Come aggregare questi dati, sino ad evincerne una “evidenza”.

Partendo dal presupposto che è l’Erario il principale “portatore di interesse” (incassa infatti una somma “netta” pari a tutti i ricavi lordi di tutte le filiere messe insieme, per poi incamerare anche i singoli gettiti ordinari di impresa), ogni “sforzo” che il Legislatore compie per approcciare il divieto di pubblicità finisce per essere “stoppato” da progetti “mediaticamente assistiti” di riduzione/pseudo azzeramento della AWP nei bar e nei tabacchi.
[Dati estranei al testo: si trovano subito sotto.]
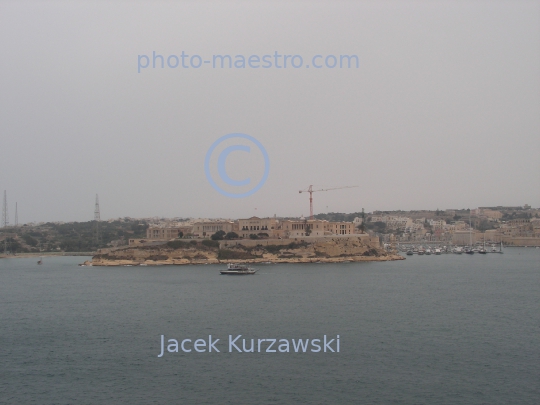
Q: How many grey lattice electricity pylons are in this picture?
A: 3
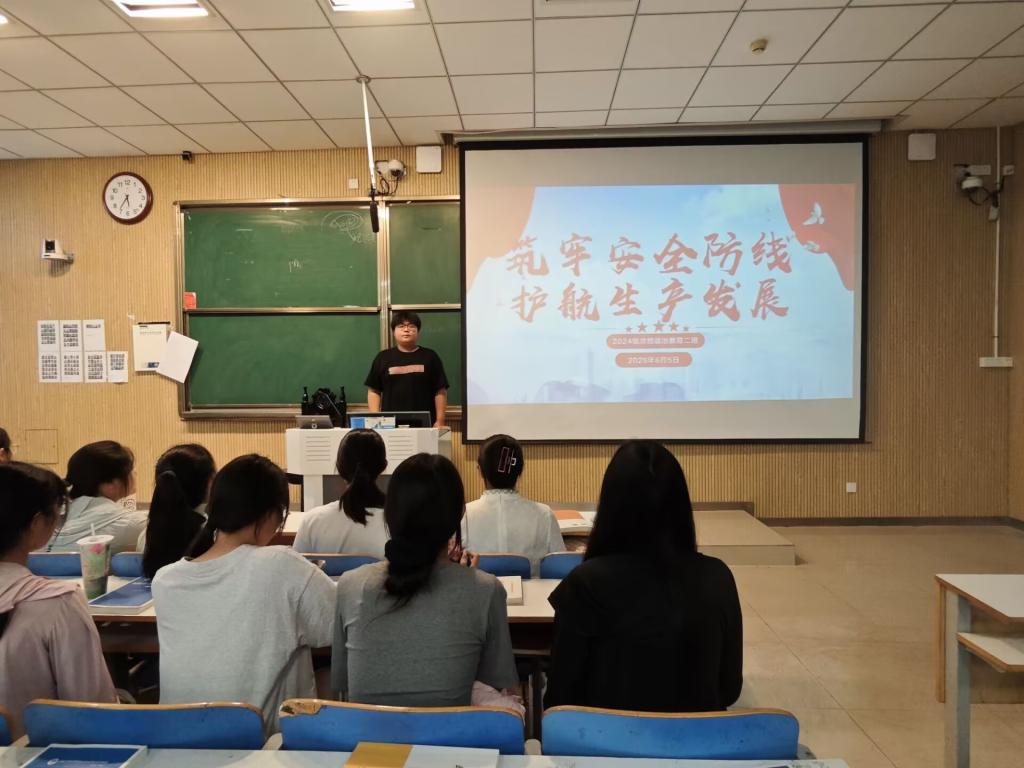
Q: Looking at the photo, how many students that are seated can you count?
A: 9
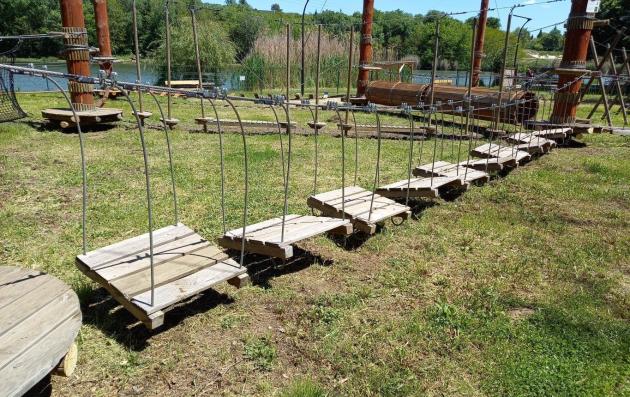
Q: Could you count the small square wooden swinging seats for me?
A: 10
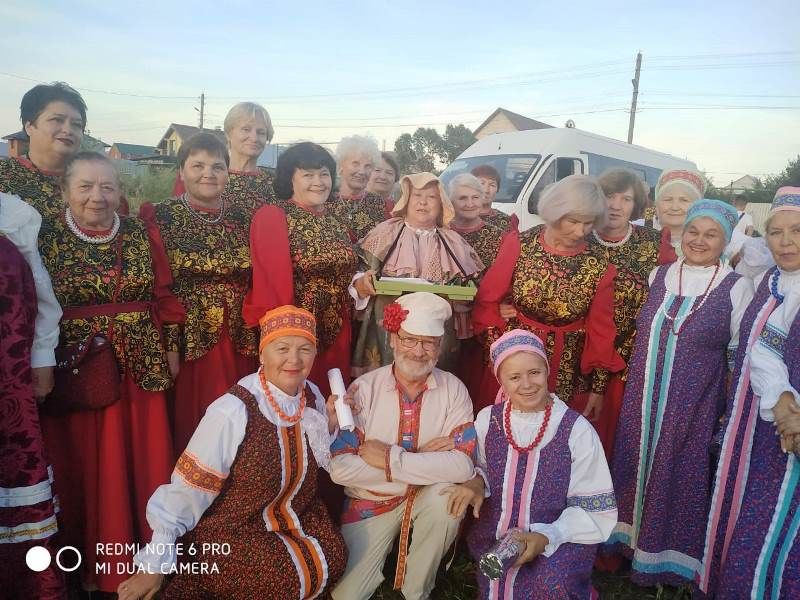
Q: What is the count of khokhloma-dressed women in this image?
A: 11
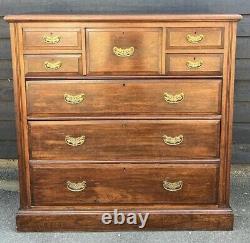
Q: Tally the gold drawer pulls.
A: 11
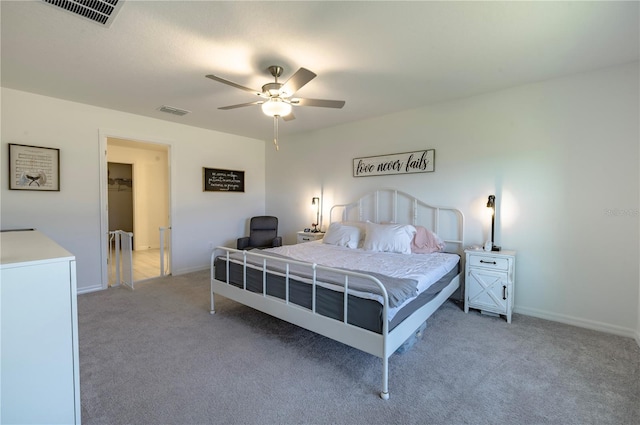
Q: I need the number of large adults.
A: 0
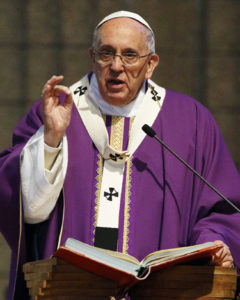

Con la pubblicità, infatti, “il portafoglio dei giochi pubblici” ha iniziato il suo percorso di “avvicinamento” al mercato del futuro, quei giovani che (oramai è certo dopo le plurime indagini condotte sul punto), annoverano la slot (e per di più quella del bar) come la quattordicesima preferenza di azzardo, e la cui spesa di gioco “sfugge” ad un collegamento psicologico con “lo stipendio” e quindi con la “consapevolezza di valore del denaro”.

Il tema che “alcuni” avevano intuito come “centrale”, è stato quindi sapientemente allontano dai riflettori, sfruttando la modesta conoscenza che per tanti anni si è profusa sul mondo del gioco.

Il compito di una rappresentanza evoluta, i cui iscritti annoverano imprese dedite a tutti i prodotti di gioco del portafoglio pubblico, è quella di “scindere” l’interesse erariale da quello industriale, che presuppone sempre un corretto equilibrio tra successo dell’iniziativa economica e “accettazione sociale” della stessa.

In questo contesto “interrogarsi” sul ruolo della pubblicità diventa essenziale, in quanto “per delle imprese territorialmente radicate”, in discussione non c’è “il valore nummario di un asset” in un trimestre, ma la “dignità aziendale” che il territorio non può concederti se ti approcci (col gioco) con il medesimo “cinismo” del venditore di merendine.

La discussione sui “modelli e sulle strategie pubblicitarie” diventerà pertanto “centrale” per il dibattito associativo, in quanto le nostre imprese rischiano di “scomparire” per una “reazione di rigetto” provocata anche da quelle iniziative promozionali che sfidano la “pubblica percezione” per concentrarsi sui risultati di vendita.